CETAF Specimen Catalogue

From CETAF Identifiers Wiki
Revision as of 16:19, 10 June 2021 by Jörg Holetschek (Talk | contribs)

(diff) ← Older revision | Latest revision (diff) | Newer revision → (diff)
Jump to: navigation, search

The motivation for setting up the CETAF Specimen Catalogue is to provide one single access point for linked open data published by CETAF institutions. By merging semantically annotated specimen data from different sources into a single triple store that is accessible through a SPARQL interface, we hope to facilitate new usages of the data such as linkages between specimens or collectors.

Specimen data from an institution can be incorporated into the catalogue, if

  1. it is published as RDF documents using the CETAF Specimen Preview Profile (CSPP), and
  2. the CETAF ID is published to GBIF as a GUID (occurrence ID).

CETAF Specimen Catalogue.jpg

Square one for the Catalogue is the GBIF Index downloaded as a zip file bi- or trimonthly. After importing major elements of the index a SQL Server database, the CETAF IDs of the partners of the Stable Identifiers Implementers Group will be extracted into the CETAF ID Catalogue (hence the requirement for the institutions to use it as a GBIF occurrence ID). This will happen regardless of the implementation level; also IDs that only resolve to a human-readable representation of the object will be included. This list of IDs (20 million as of 23rd of January 2020) will be made accessible through a simple web service (implementation pending).
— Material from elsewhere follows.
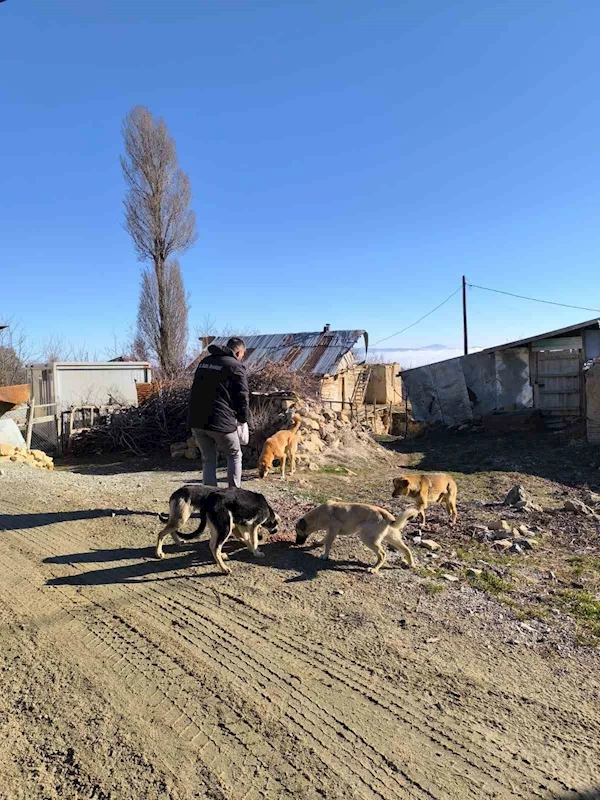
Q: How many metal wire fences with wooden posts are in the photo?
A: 1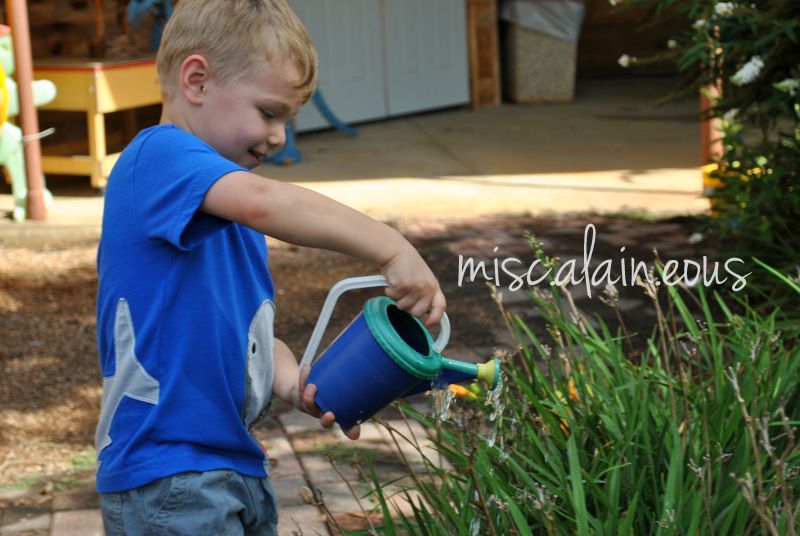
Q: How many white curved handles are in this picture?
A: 1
For the institutions supporting Level 2 of the CETAF Identifier system (currently 6 partners), the RDF documents for the identifiers found in the ID Catalogue will be harvested and imported into a triple store (Apache Jena). This LOD can be accessed through a SPARQL access point (please get in contact for the URL if you intend to use it). When using this access point, please keep in mind that harvesting takes place in similar intervals as the ID Catalogue is created from the GBIF Index (roughly every 2-3 months). Also, the number of specimens in the RDF Cache is lower than the number of IDs in the ID Catalogue, since not all institutions provide RDF representations of their specimens.

Important note for Institutions using CETAF IDs

If an institution is using CETAF IDs and wants them (and potential Specimen RDF) to be included into the CETAF Specimen Catalogue, they need to be used as GUIDs in the specimen data fed to GBIF. As described above, the GBIF Index is used to discover CETAF IDs.

  • If DarwinCore is used, the IDs must be mapped to occurrence ID.
  • For ABCD, the concept UnitGUID should be used.